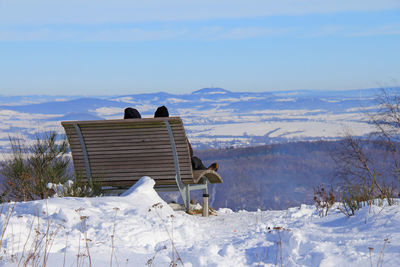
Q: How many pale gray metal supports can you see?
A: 2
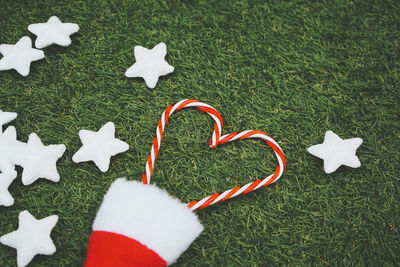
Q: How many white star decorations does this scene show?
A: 10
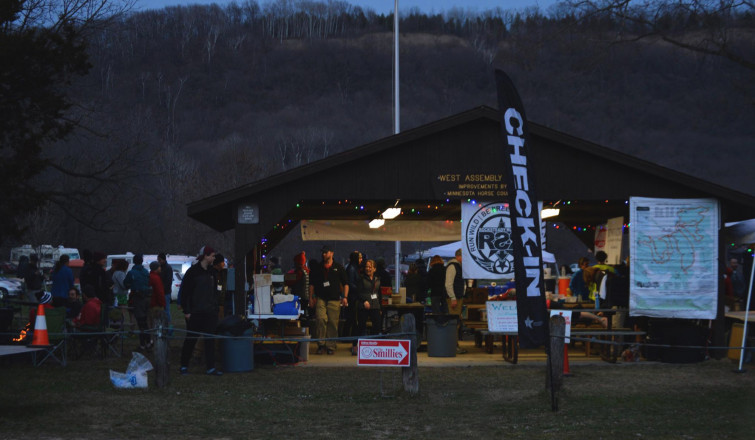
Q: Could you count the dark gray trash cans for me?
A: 2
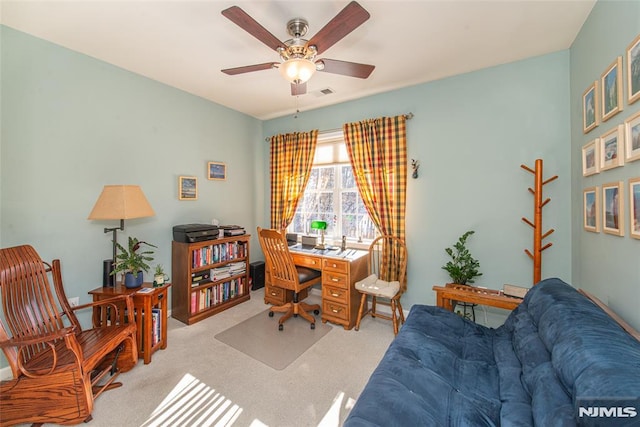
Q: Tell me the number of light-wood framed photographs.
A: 11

▸ Work instruction
For the string "many", give the number of lines in the records that contain it and nothing besides.

▸ Your solution
2